# Record extracts
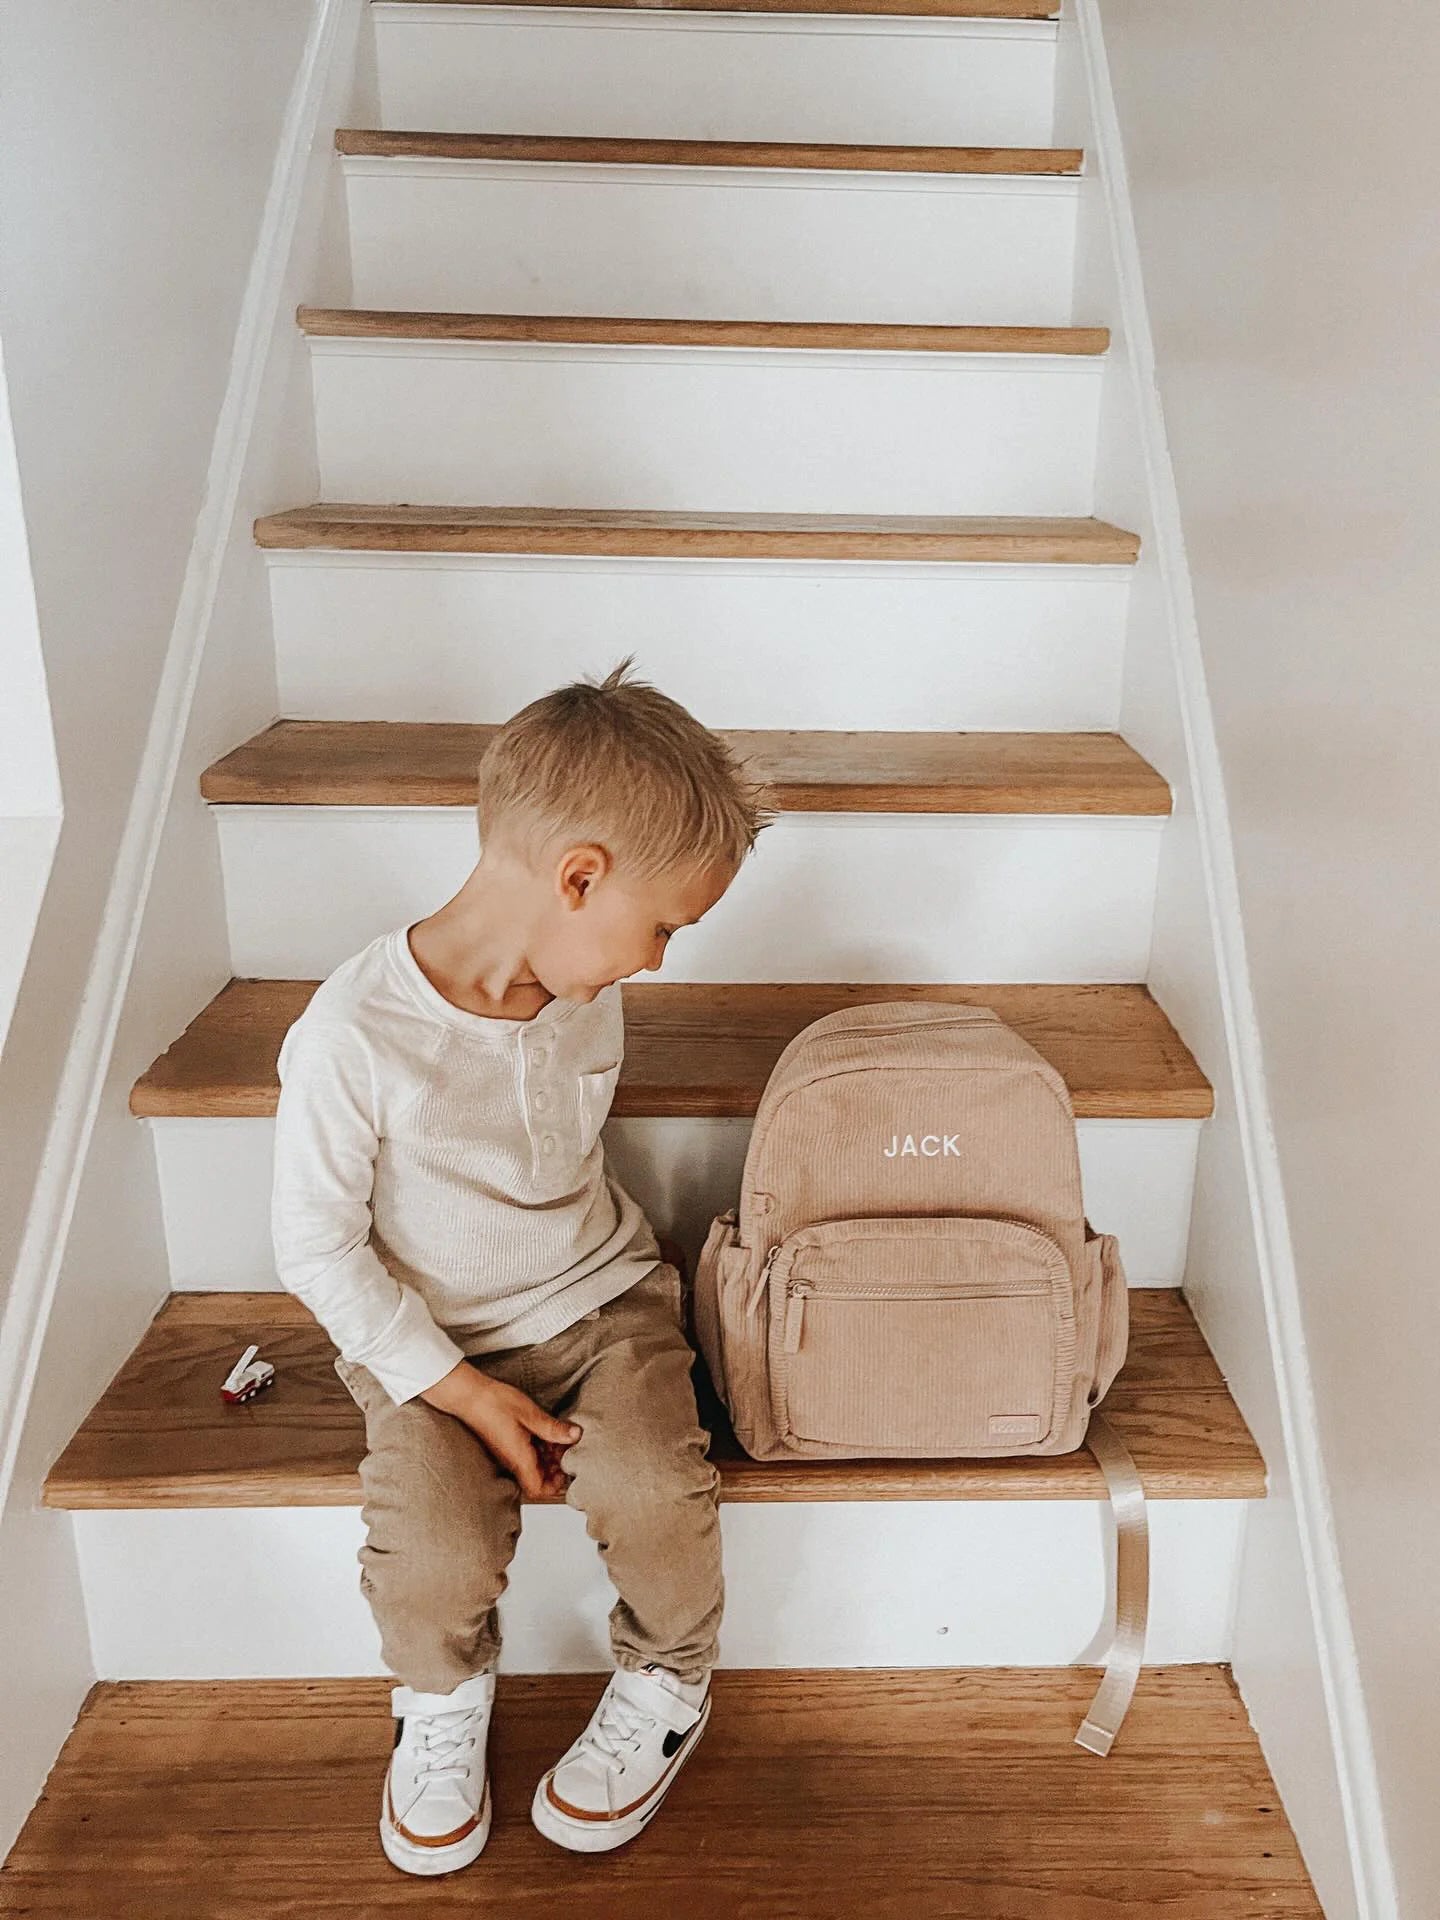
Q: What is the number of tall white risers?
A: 7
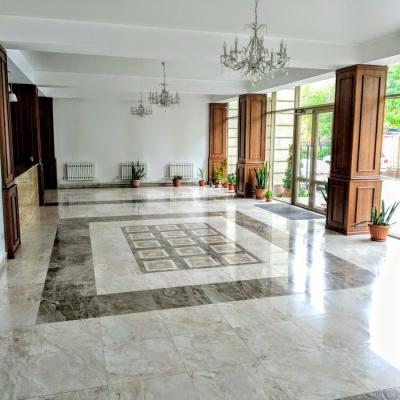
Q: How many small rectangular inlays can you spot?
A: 15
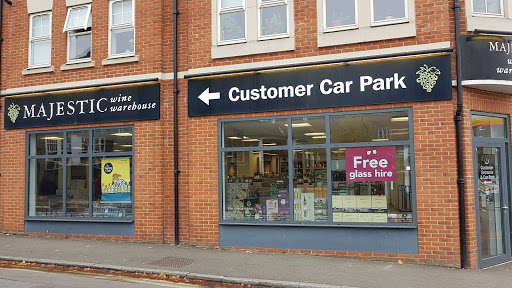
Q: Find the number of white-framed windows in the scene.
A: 8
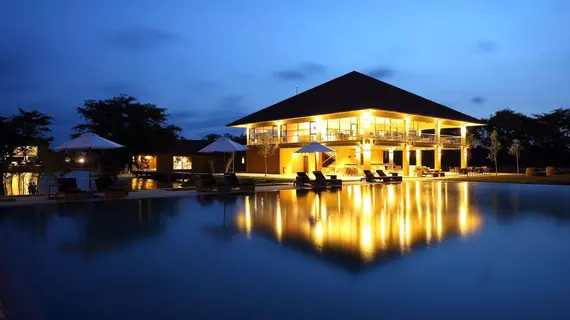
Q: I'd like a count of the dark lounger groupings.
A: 4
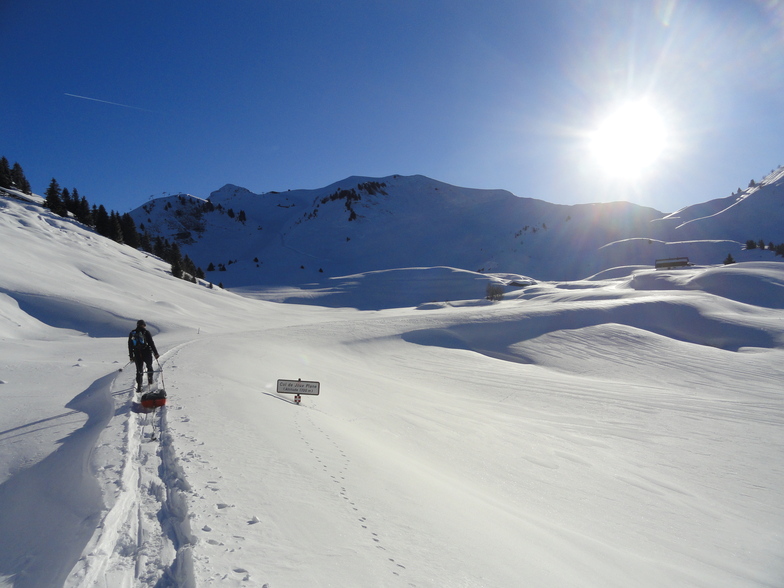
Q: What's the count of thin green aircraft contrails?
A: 0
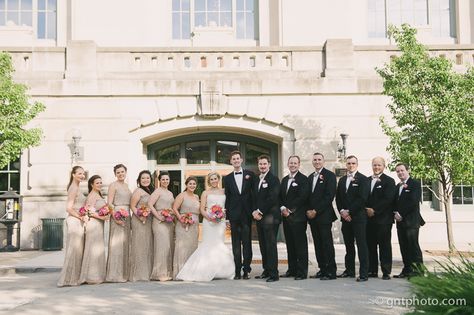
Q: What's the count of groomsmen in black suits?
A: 6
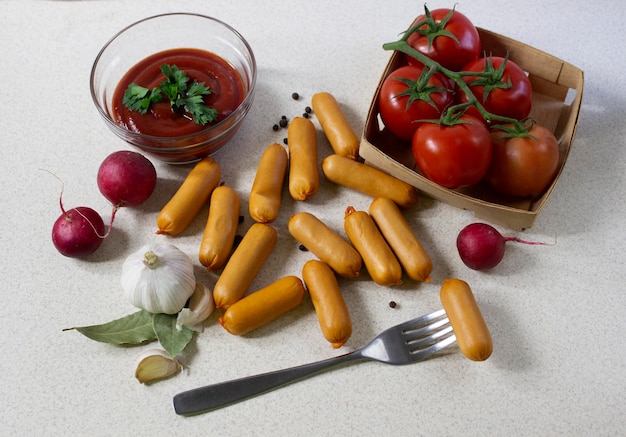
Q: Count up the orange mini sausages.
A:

# The problem
Omit any images, then output the listing exactly.

# Your response
Q: What is the number of tall white risers?
A: 7
Q: How many small rectangular inlays can you spot?
A: 15
Q: Find the number of white-framed windows in the scene.
A: 8
Q: I'd like a count of the dark lounger groupings.
A: 4
Q: What's the count of thin green aircraft contrails?
A: 0
Q: What's the count of groomsmen in black suits?
A: 6
Q: Count up the orange mini sausages.
A:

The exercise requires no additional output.